- What the exercise asks:
What is needed is a verbatim copy of every record below, with the pictures left out.

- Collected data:

####################

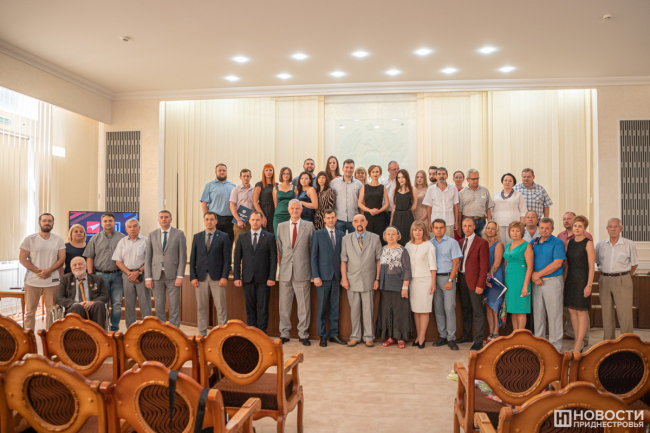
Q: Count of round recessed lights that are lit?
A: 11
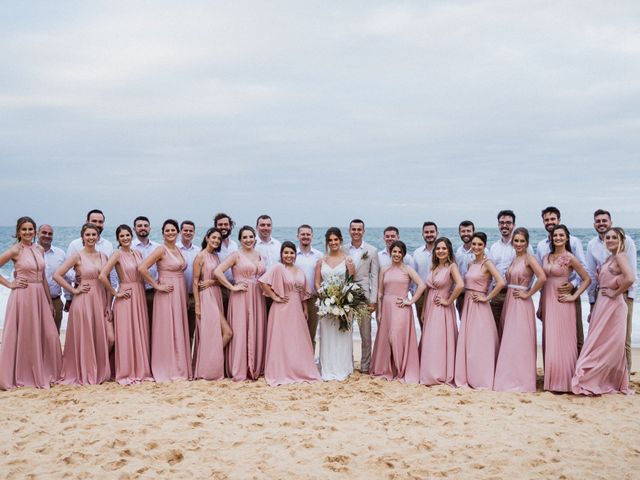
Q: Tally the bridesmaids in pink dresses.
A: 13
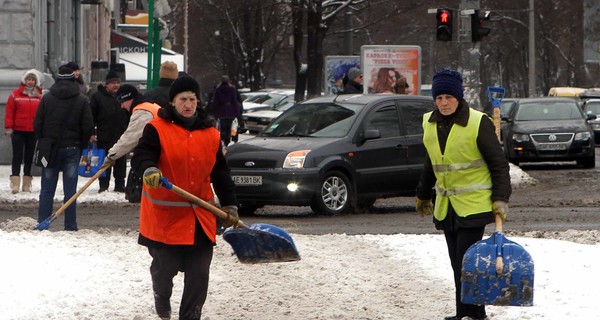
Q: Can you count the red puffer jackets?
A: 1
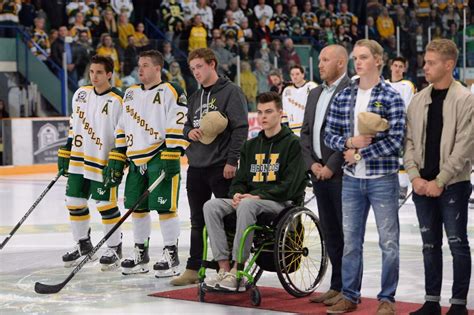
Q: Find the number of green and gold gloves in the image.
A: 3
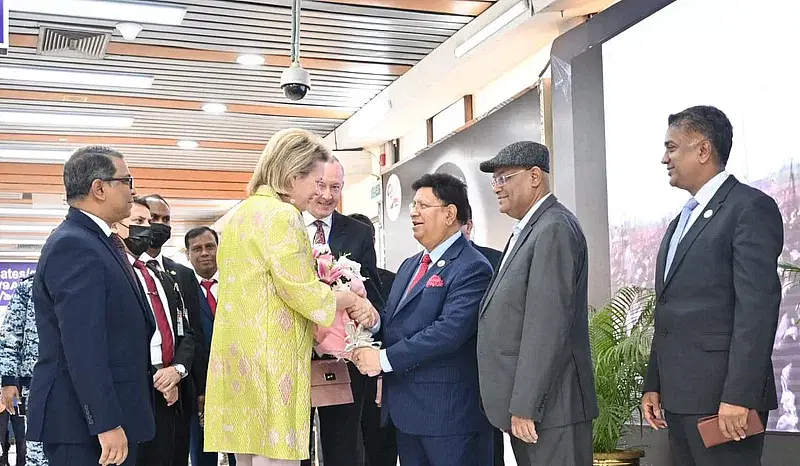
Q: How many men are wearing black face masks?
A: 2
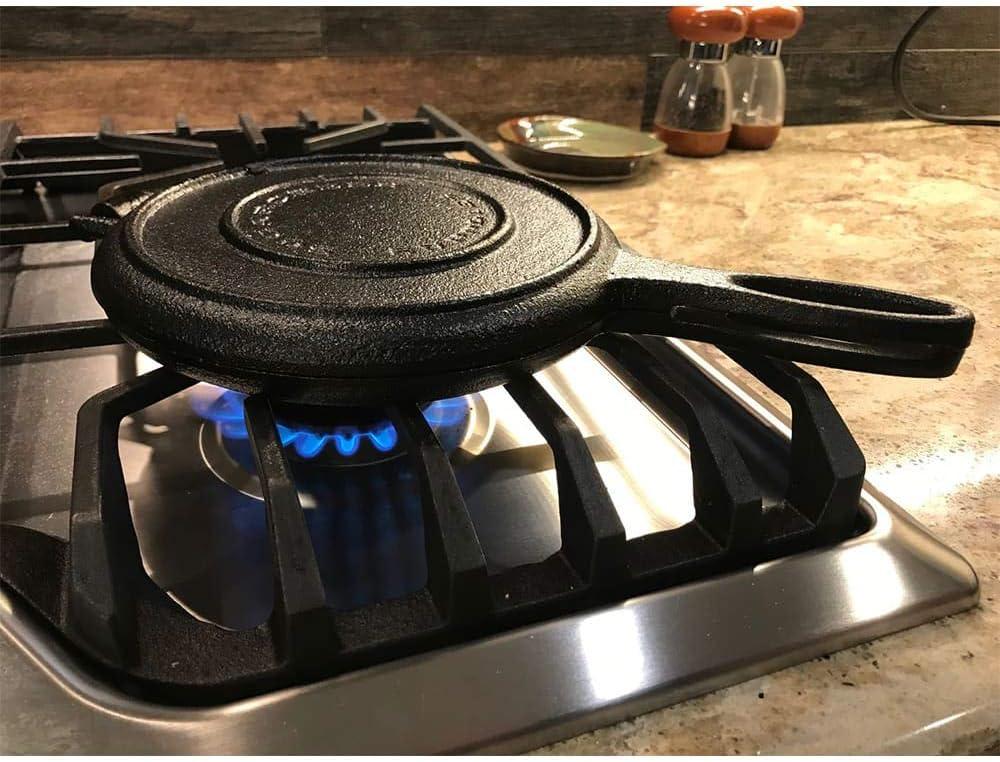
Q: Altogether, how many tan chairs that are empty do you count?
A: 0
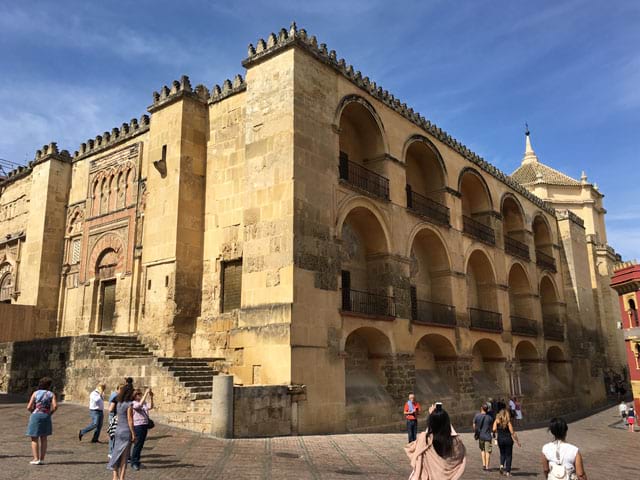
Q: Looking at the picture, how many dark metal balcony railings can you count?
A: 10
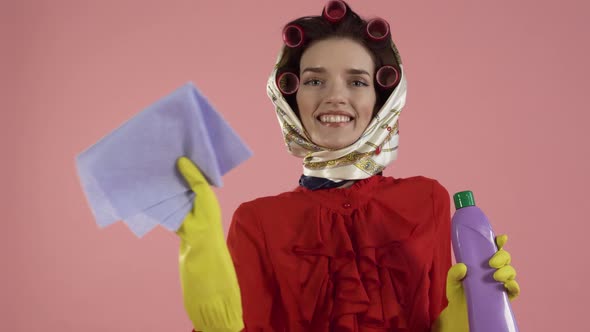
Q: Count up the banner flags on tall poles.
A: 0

####################

- Solved problem:
Q: Count of round recessed lights that are lit?
A: 11
Q: Tally the bridesmaids in pink dresses.
A: 13
Q: Can you count the red puffer jackets?
A: 1
Q: Find the number of green and gold gloves in the image.
A: 3
Q: How many men are wearing black face masks?
A: 2
Q: Altogether, how many tan chairs that are empty do you count?
A: 0
Q: Looking at the picture, how many dark metal balcony railings can you count?
A: 10
Q: Count up the banner flags on tall poles.
A: 0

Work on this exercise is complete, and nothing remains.